Мне не нравится формулировка "бизнес прогнулся под давлением общества", потому что в каждой стране бизнесмены – это члены общества, которые смогли поставить галочки напротив базовых потребностей, и начали думать о чем-то более сложном, а иногда и прекрасном. Бизнес не прогибается под давлением, а сам создает и формирует запросы общества. У нас это происходит медленнее, чем на Западе, но эта тематика ответственности перед другими стейкхолдерами кроме акционеров – ESG (экология, социальное и корпоративное управление) начинает всерьез восприниматься украинскими компаниями. Это уже не воспринимается как фикция "перенасыщенных капиталистов", это реально начинает реализовываться не только крупным бизнесом, но и средним.
На мой взгляд, по трем причинам. Во-первых, для того бизнеса, который имеет контакты с Европой, это must have, часть комплаенса.
– То есть с тобой не будут работать?
Если есть планы проводить IPO на лондонской, варшавской бирже, – это часть требований – ты должен публиковать соответствующие отчеты. И даже если тебе не надо ничего выпускать, но ты являешься чьим-то поставщиком, то крупные производители в Европе их тоже контролируют. Так наш бизнес затягивают в этот процесс. Если ты не отвечаешь этим требованиям, они просто не смогут с тобой сотрудничать. И это наиболее актуально для тех, кто интегрируется в европейский товарооборот.
Во-вторых, здесь начали появляться деньги. Это стало регуляторным требованием в Европе, начал формироваться рынок "зеленого" финансирования. В Европе эта тема "взлетела" 3-4 года назад, в ней "зашиты" большие деньги. Доступ к "зеленым" инструментам позволяет привлекать финансирование на 20-25 базисных пунктов дешевле – сегодня это может быть до четверти экономии на процентных расходах.

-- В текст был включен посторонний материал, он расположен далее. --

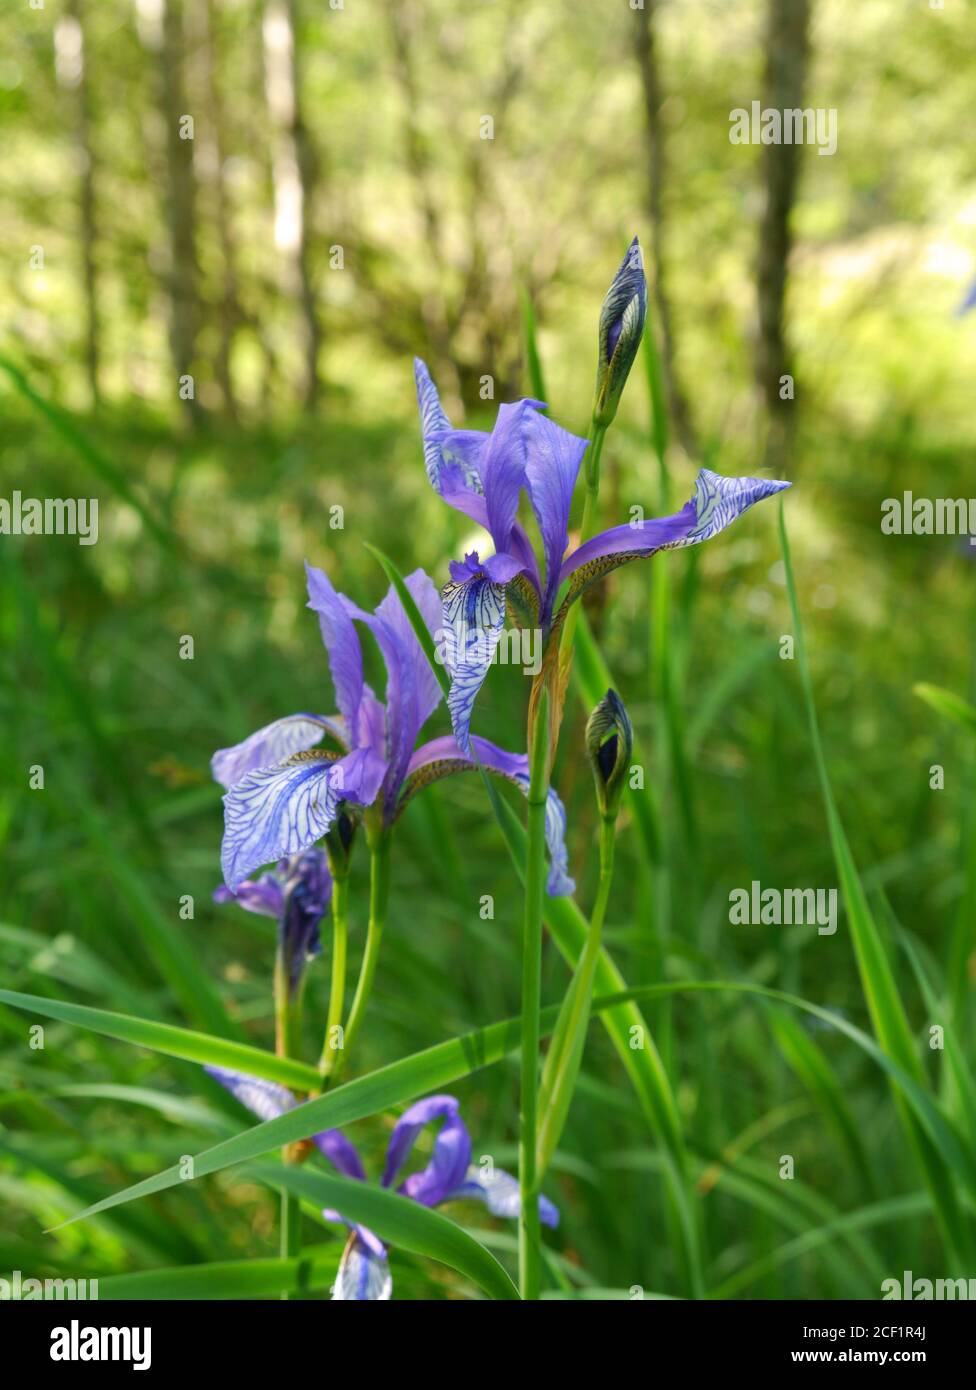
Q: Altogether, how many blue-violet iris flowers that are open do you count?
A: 3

В-третьих, внутренняя ситуация. У нас стало больше среднего бизнеса. У этих предпринимателей есть понимание, что государство не решит все проблемы общества. В послемайданной Украине есть такое ощущение, что если я хочу, чтобы жизнь в этой стране стала лучше, то не должен ждать кого-то, а должен взять ответственность на себя. Многие бизнесмены готовы брать на себя эту ответственность. Может, это прозвучит наивно, но я считаю, что для подавляющего большинства это действительно искреннее желание. Кто-то его осмыслил глубже и понимает, чем может помочь, что хочет делать, другие не могут четко сформулировать, но чувствуют.
Справка о консалтинговом направлении Deloitte в Украине.
У нас есть восемь направлений: общекорпоративная стратегия, коммерческие стратегии и эффективность продаж, корпоративное управление и ESG-тематика, управление рисками – финансовыми и операционными, редизайн и оптимизация бизнес-процессов, Human capital services, финансовая трансформация и услуги для внутренних сервисных центров. Работает более 50 человек, привлекаем коллег из иностранных офисов. Сейчас ведем около трех десятков проектов разного масштаба.